Fig. 3: High-throughput whole-organ deep immunostaining with dense mapping using INSIHGT.

a Parallelized sample processing with INSIHGT, exemplified with whole mouse kidneys. b Whole organ imaging results with parallelized INSIHGT for the samples shown in (a), showing vimentin INSIHGT signals color-coded by z-depth.
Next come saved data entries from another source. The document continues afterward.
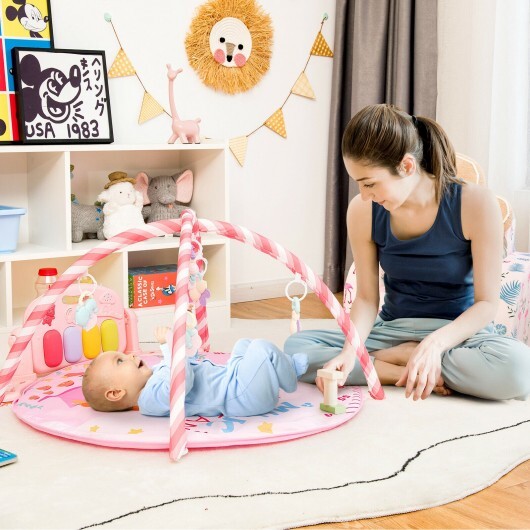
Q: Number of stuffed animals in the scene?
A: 3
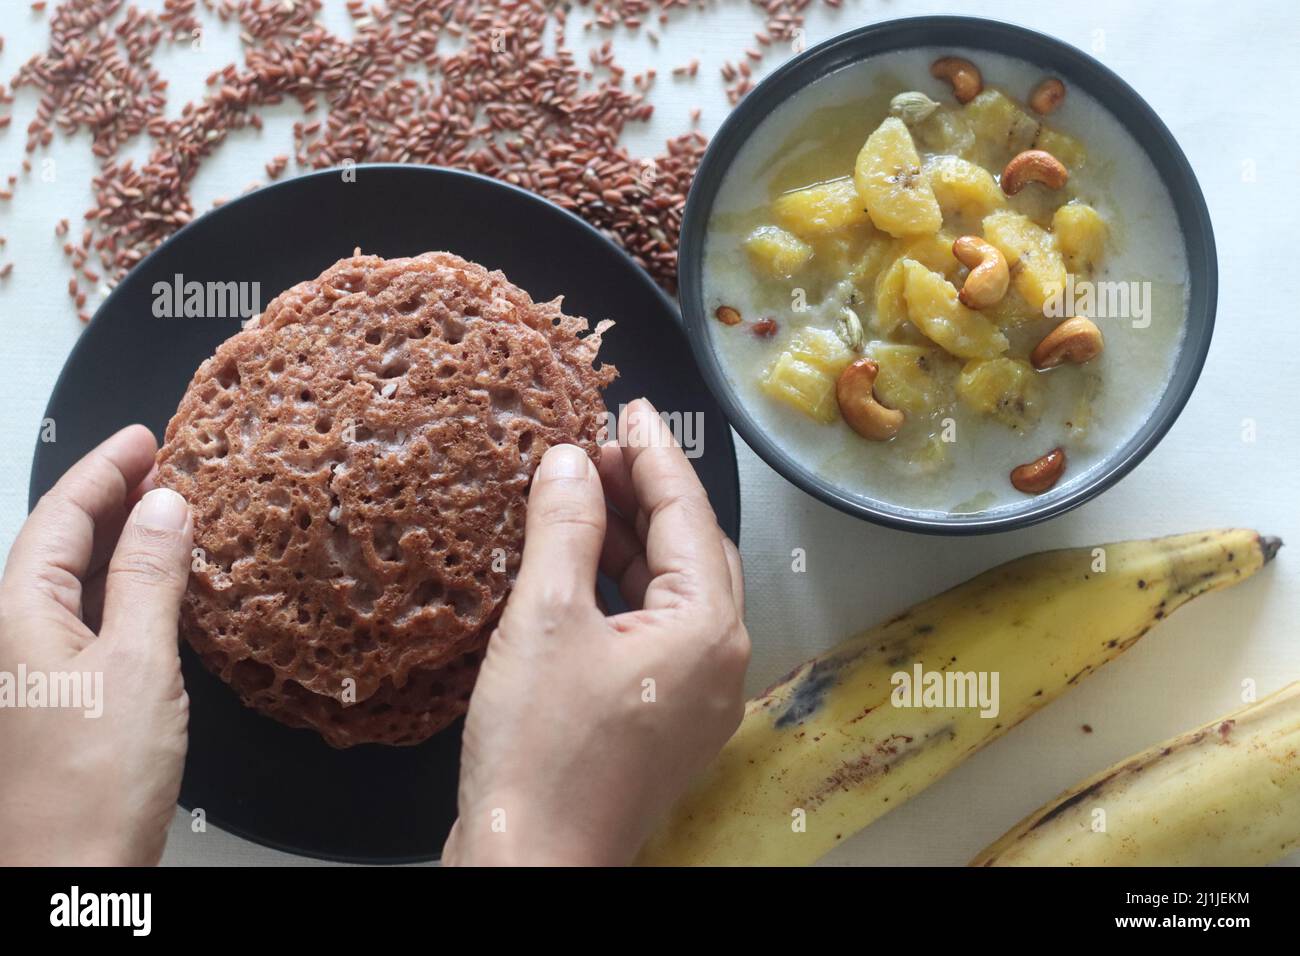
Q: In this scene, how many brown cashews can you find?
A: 7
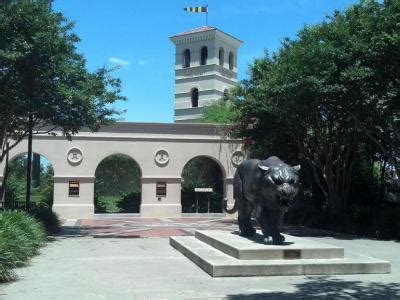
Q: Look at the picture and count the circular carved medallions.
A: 3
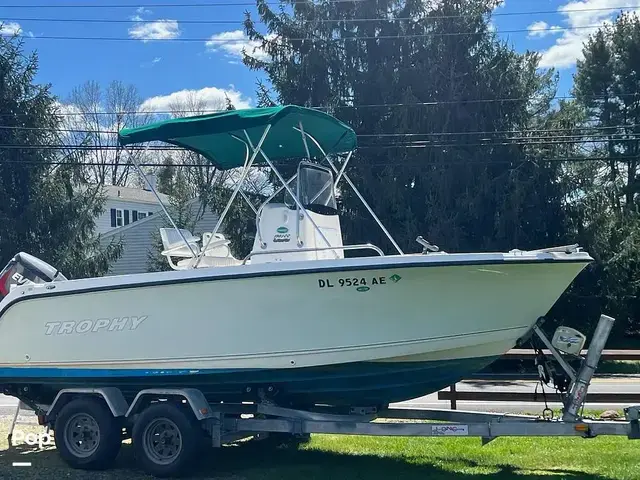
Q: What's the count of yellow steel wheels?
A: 0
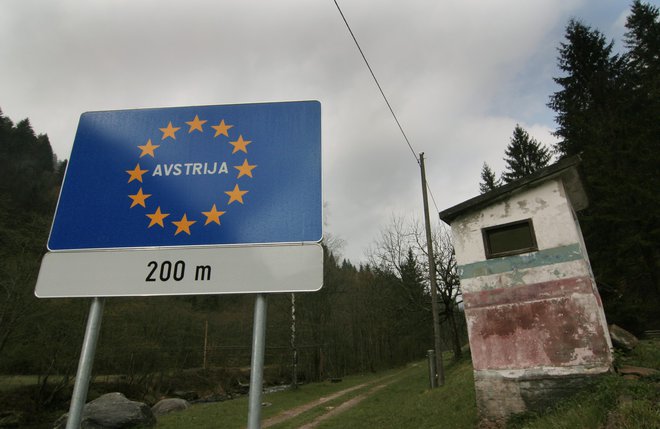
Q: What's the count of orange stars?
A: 12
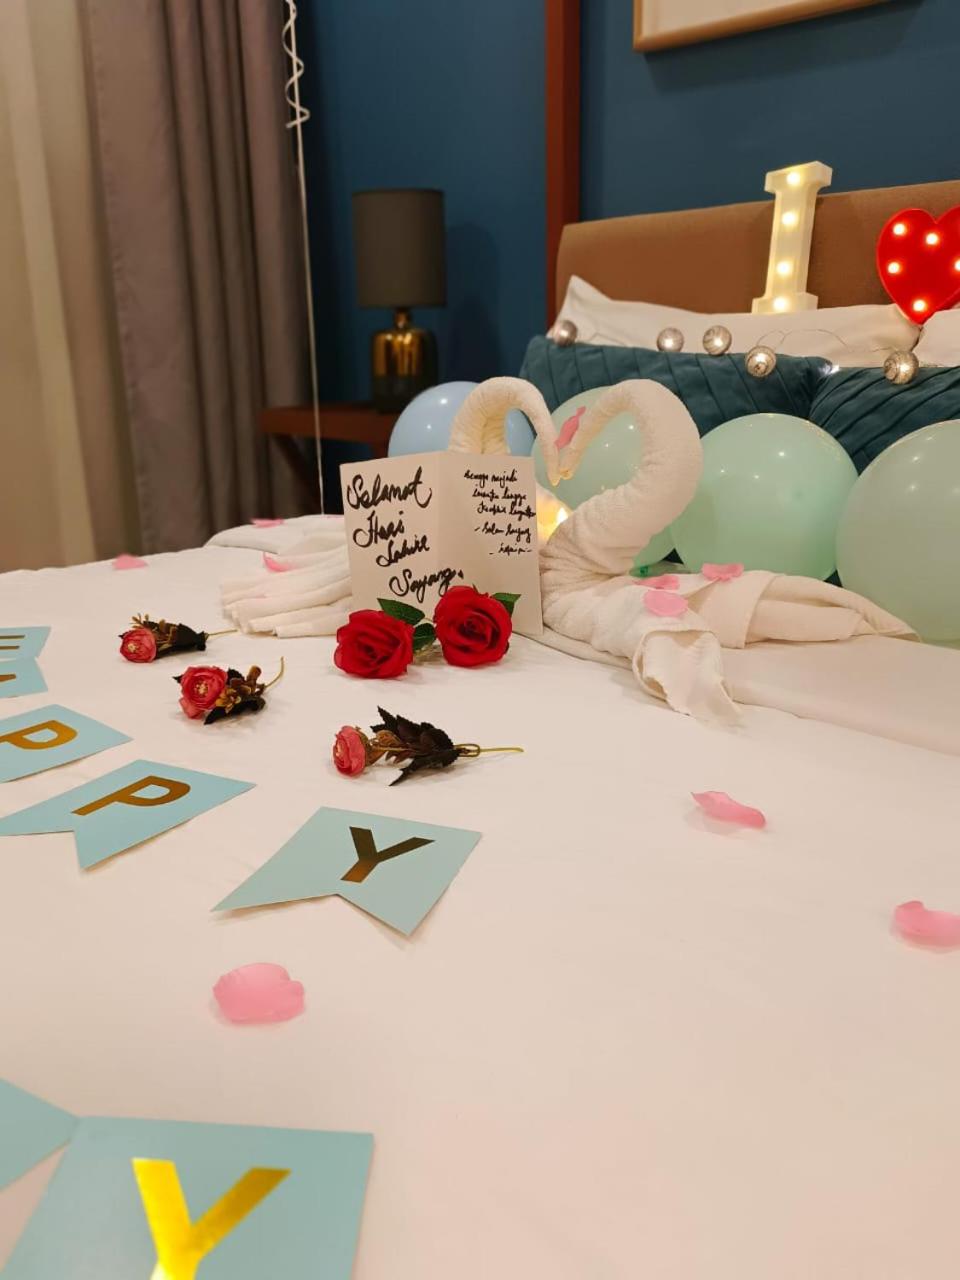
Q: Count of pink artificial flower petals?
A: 10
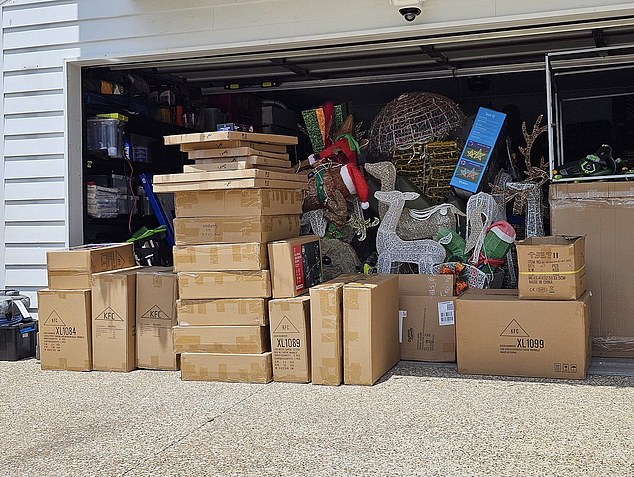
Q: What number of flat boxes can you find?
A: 7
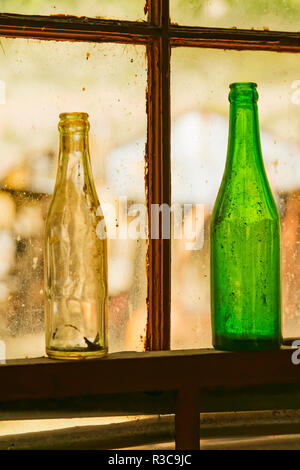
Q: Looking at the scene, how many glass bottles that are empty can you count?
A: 2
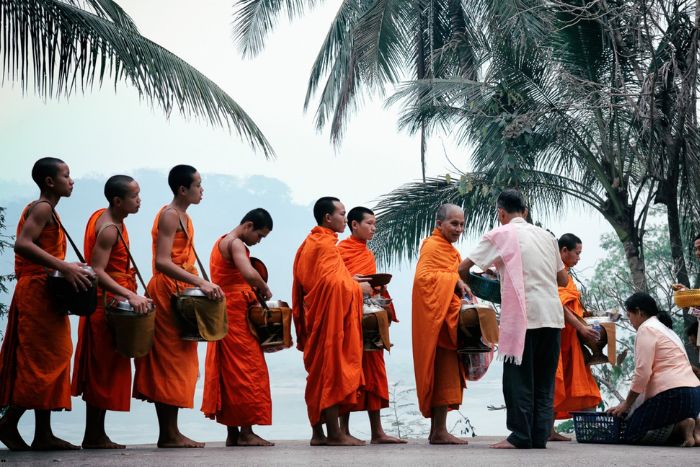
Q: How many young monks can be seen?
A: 7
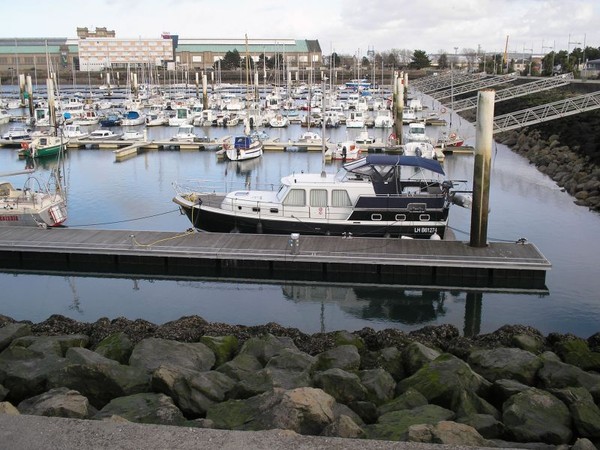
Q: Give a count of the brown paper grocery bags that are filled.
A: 0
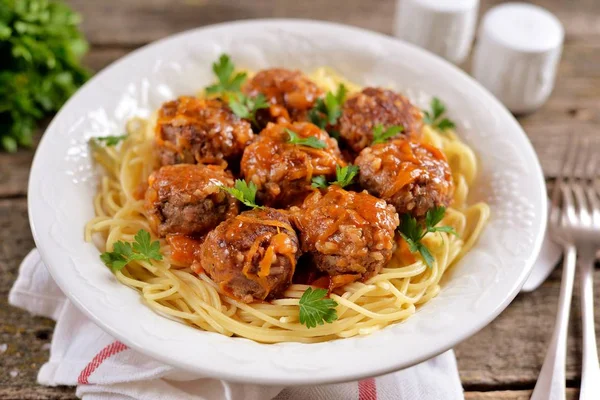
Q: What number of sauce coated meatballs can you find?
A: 8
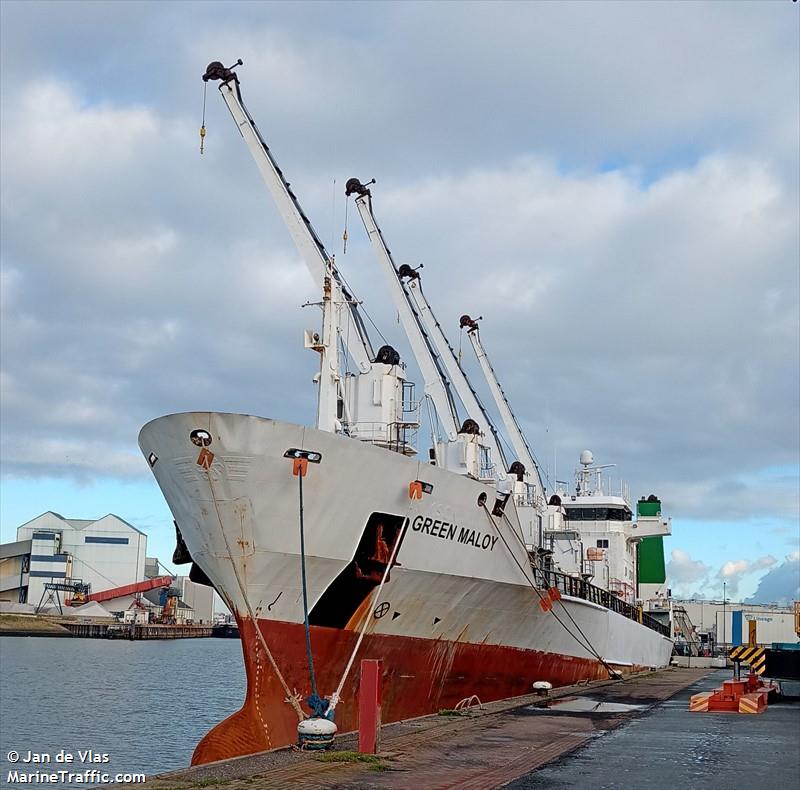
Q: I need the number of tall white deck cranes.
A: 4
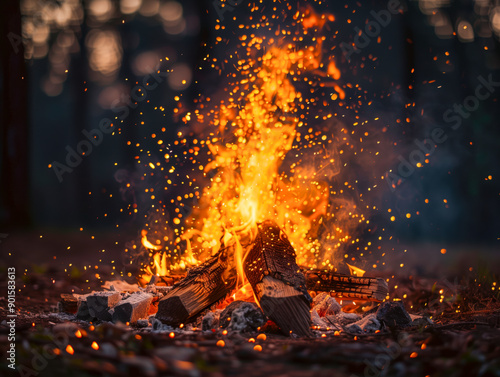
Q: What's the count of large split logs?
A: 3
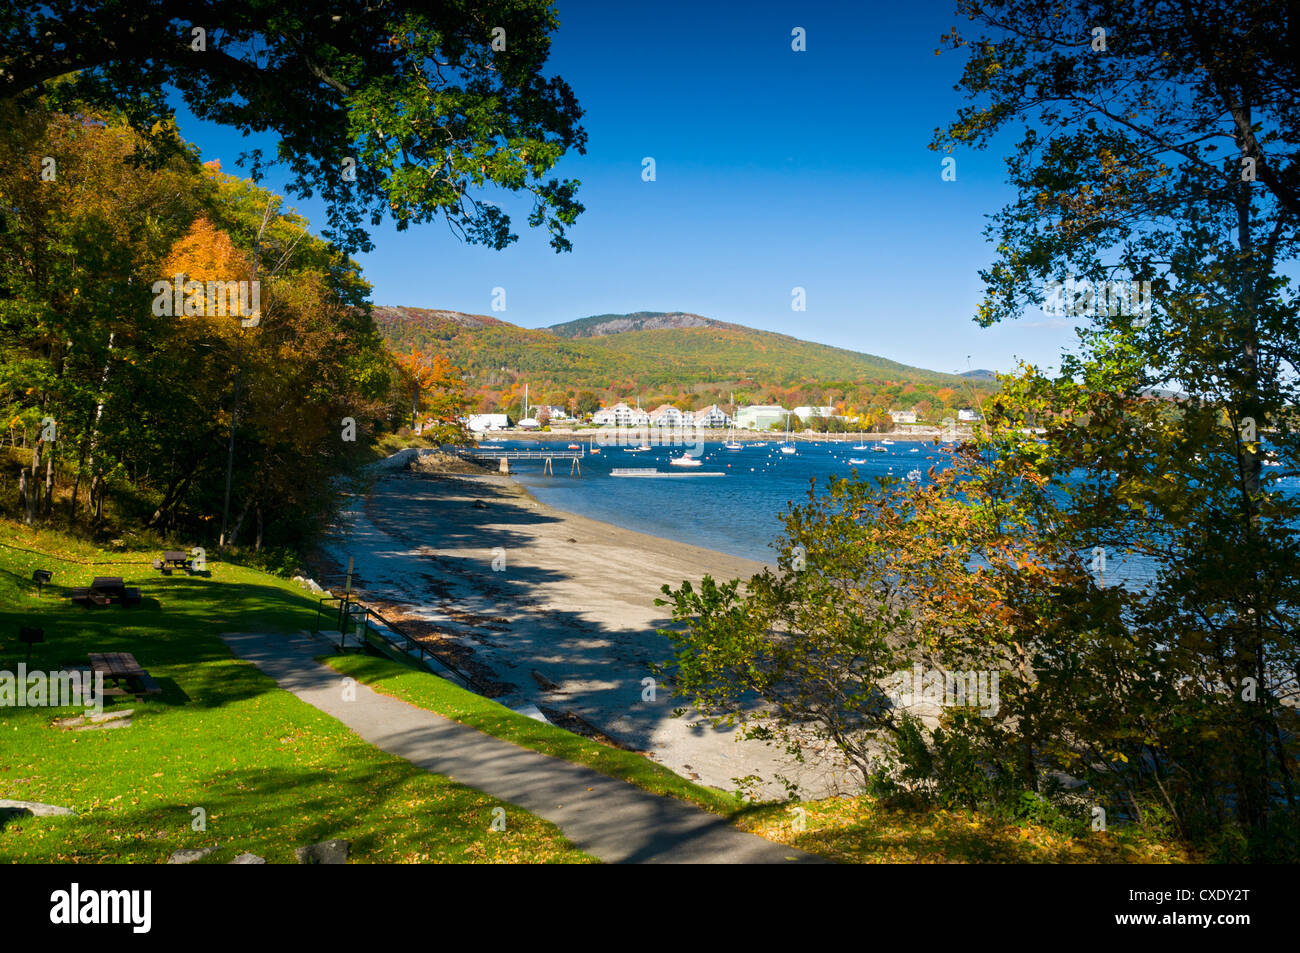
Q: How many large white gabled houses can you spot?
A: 3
One sample was dropped due to manual errors. c,d Whole mouse kidney densely multiplexed visualization with Lycopersicon esculentum lectin (red), Peanut agglutinin (gray), Griffonia simplicifolia lectin I (blue), and AQP-1 (green). d Enlarged 2D view of the white boxed area in (c). e, f Rendered view of whole mouse brain multiplexed Calbindin, NeuN, and c-Fos mapping of a 3-year-old mouse. g–i Age-related structural and molecular changes in the thalamus (g) and striatum (h) with cavitations (indicated by yellow arrowheads), and the hippocampus (i) with CALB1-positive deposits (indicated by yellow arrows). j Whole brain multiplexed staining of the calcium-binding proteins calbindin (CALB1), calretinin (CALB2), and parvalbumin (PVALB) with 3 days of INSIHGT staining. k Zoomed in 3D rendering view on the hippocampus (Hp), reticular nucleus of thalamus (Ret. Nuc.), and amygdala (Amyg.). l A single coronal slice view (left) and a 2 mm-thick anteroposterior projection (right) of the same sample.